Based on the above studies, Figure 6 schematically illustrates the possible processes by which the GA-MNP-Fe3O4 drug delivery system induces a distinct improvement in anticancer activity. Firstly, GA was conjugated with the MNP-Fe3O4 colloidal suspension by mechanical absorption polymerization to construct GA-MNP-Fe3O4, which acted as a drug delivery system. This drug delivery system increased the water solubility of GA and enhanced its chemotherapeutic efficiency after endocytosis, and so has tremendous potential for application in cancer therapy by inducing apoptosis, a preferred mode for killing cancer cells in cancer therapy, and is induced synergistically, resulting in a distinct improvement in anticancer activity.

Figure 6

Schematic illustration of the possible process of distinguished improvement in anticancer activity by the GA-loaded MNP-Fe3O4.

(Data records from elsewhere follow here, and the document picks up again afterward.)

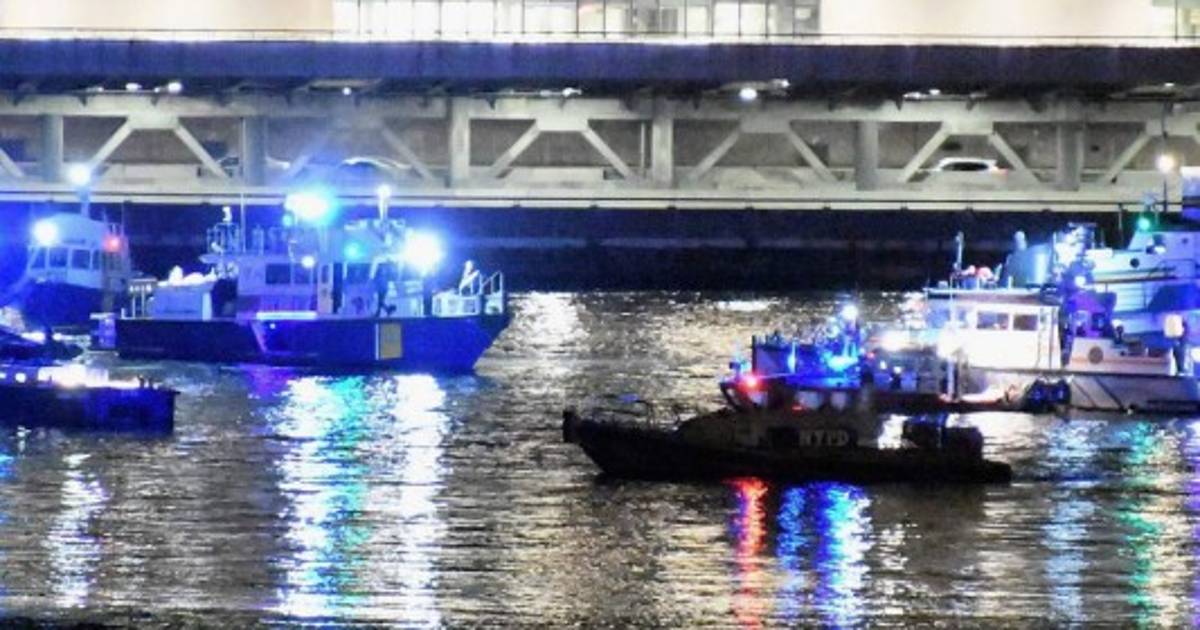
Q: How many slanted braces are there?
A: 12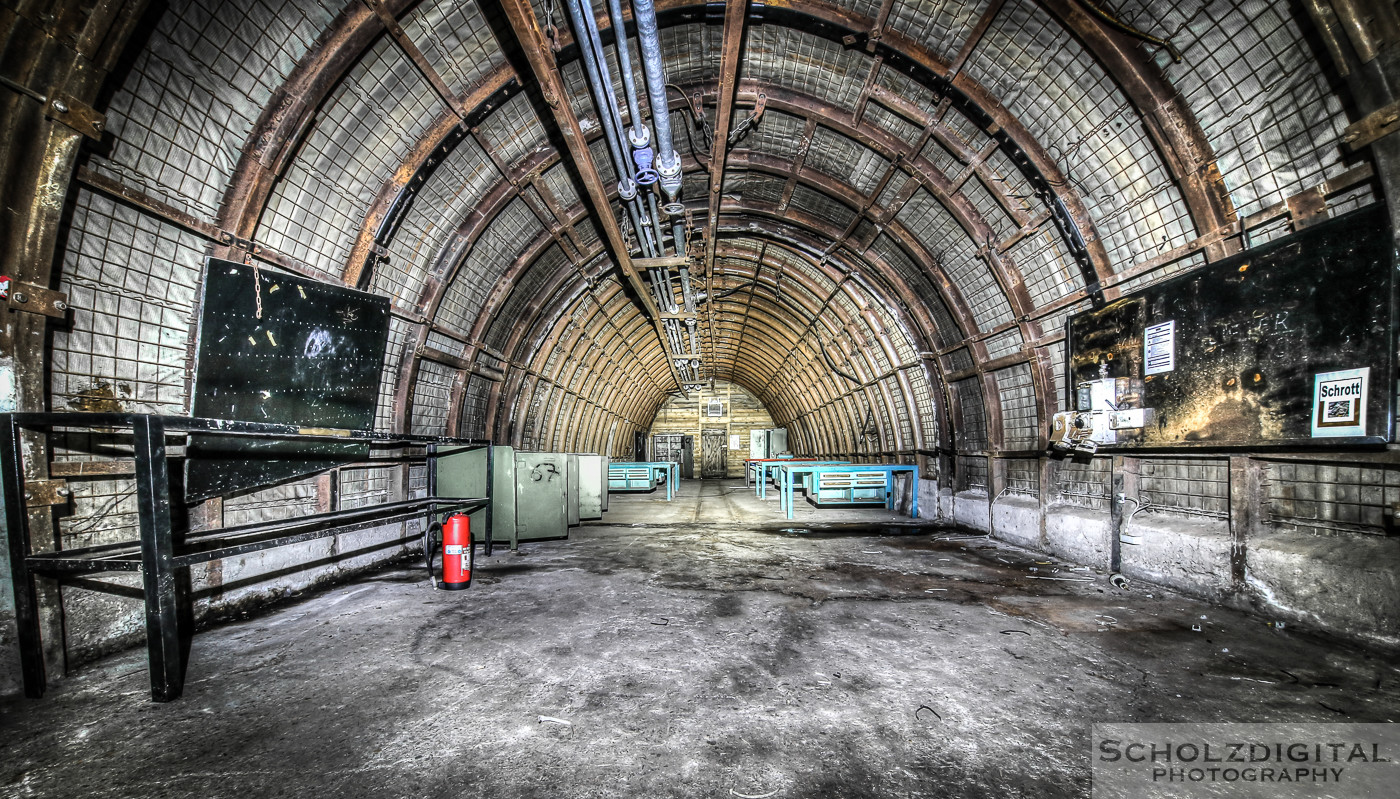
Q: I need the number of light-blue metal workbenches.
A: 4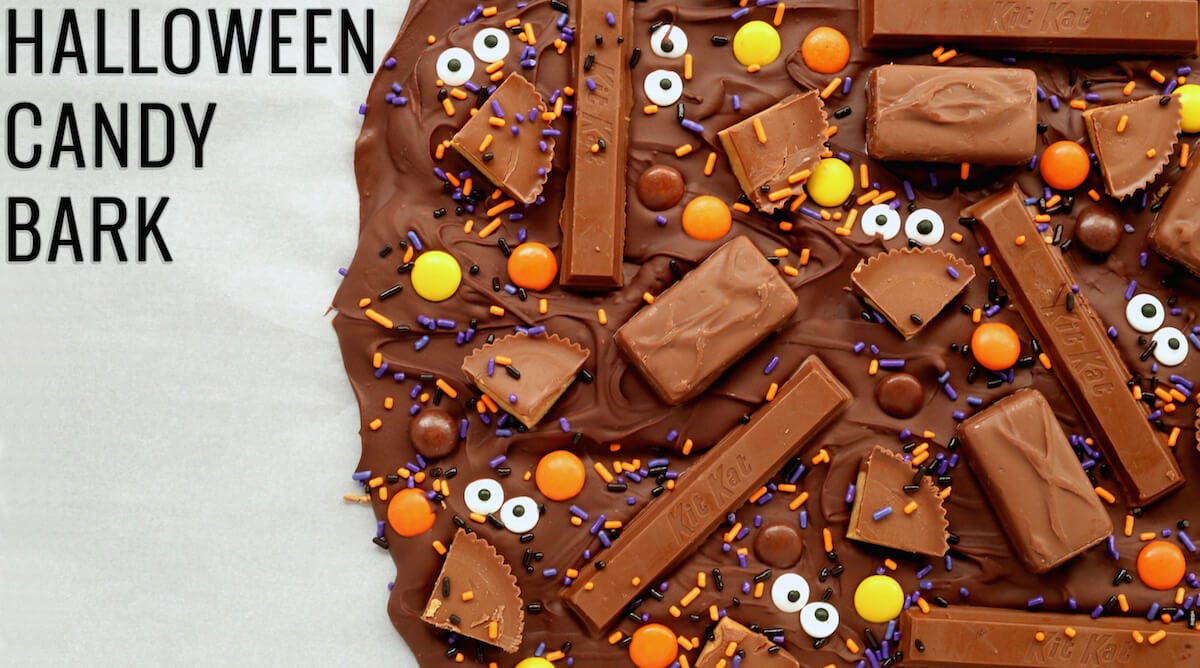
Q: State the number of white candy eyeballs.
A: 12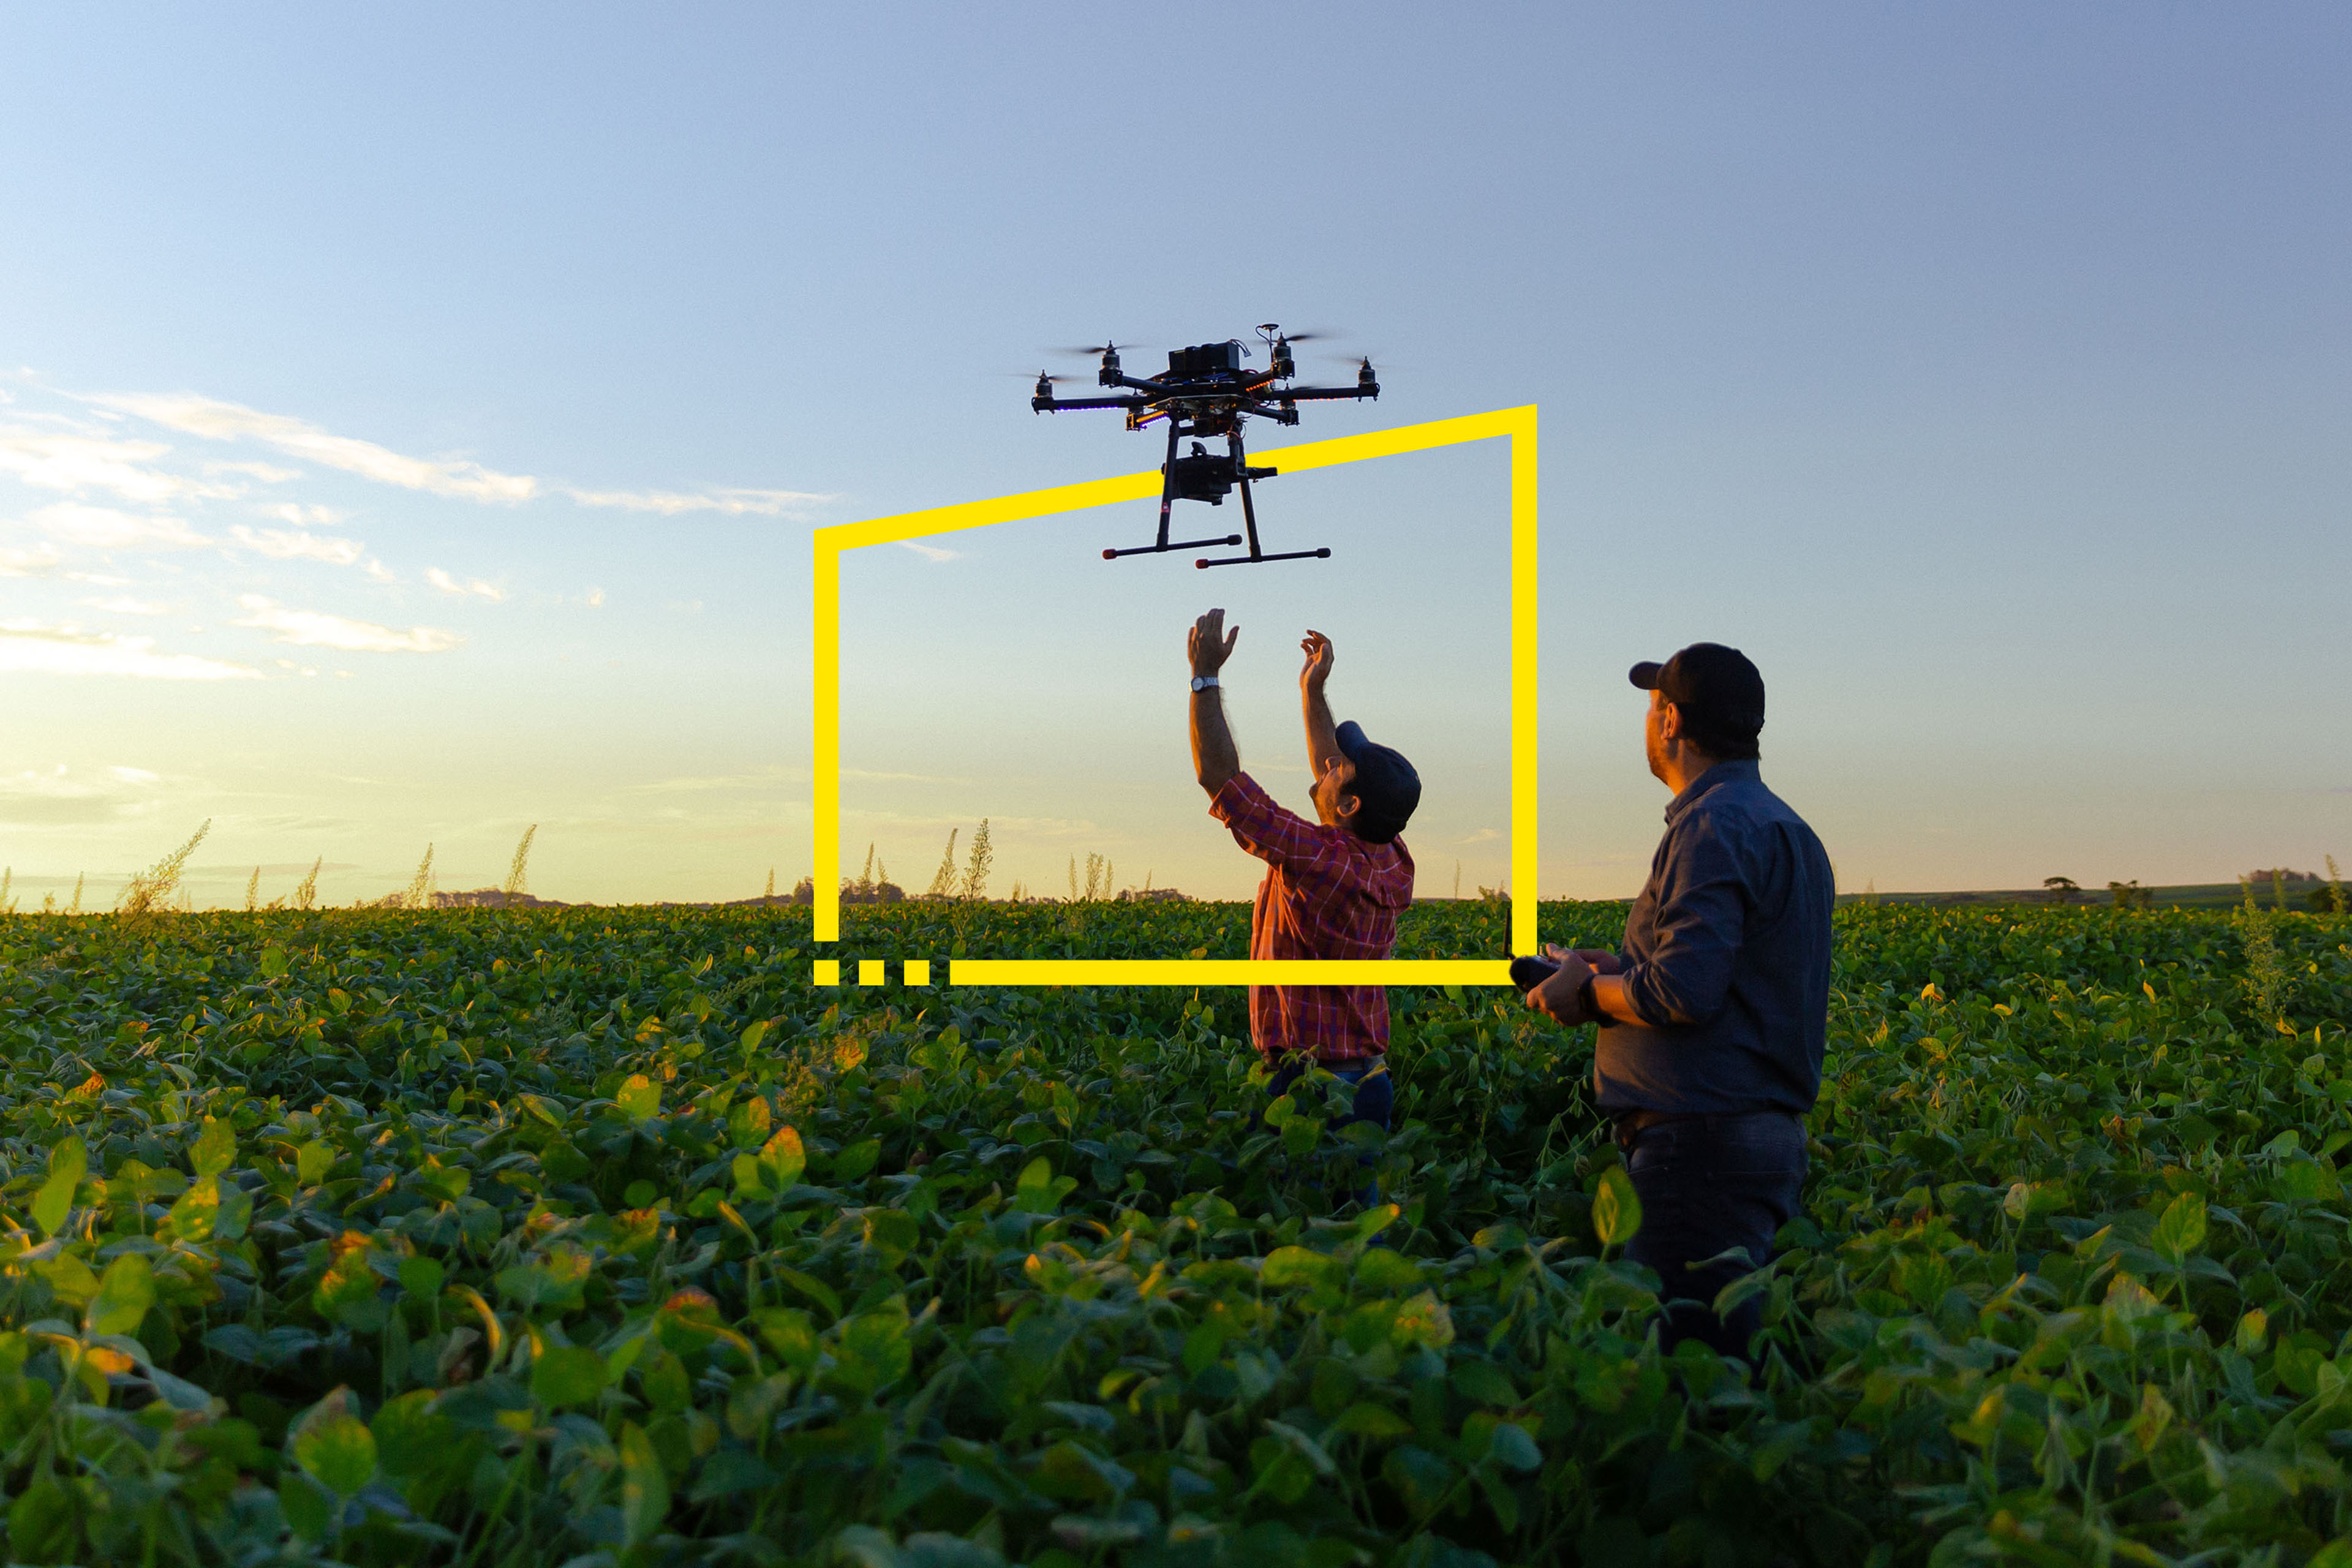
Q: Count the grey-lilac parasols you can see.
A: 0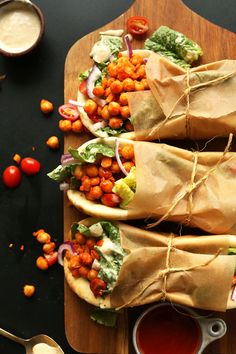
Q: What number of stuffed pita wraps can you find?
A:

Abbreviations: MNP-Fe3O4, magnetic nanoparticles of Fe3O4; GA, gambogic acid.

Conclusion

A GA-MNP-Fe3O4 drug delivery system was developed to increase the water solubility of GA and enhance its chemotherapeutic efficiency. MNP-Fe3O4 enhanced the anticancer activity of GA in Capan-1 pancreatic cancer cells by inducing apoptosis, and the synergistic effect may be due to regulation of various antiapoptotic and proapoptotic gene products, including Bax, Bcl-2, caspase 9, and caspase 3. All these characteristics demonstrate that combination therapy with GA and MNP-Fe3O4 represents a promising strategy in the treatment of pancreatic cancer.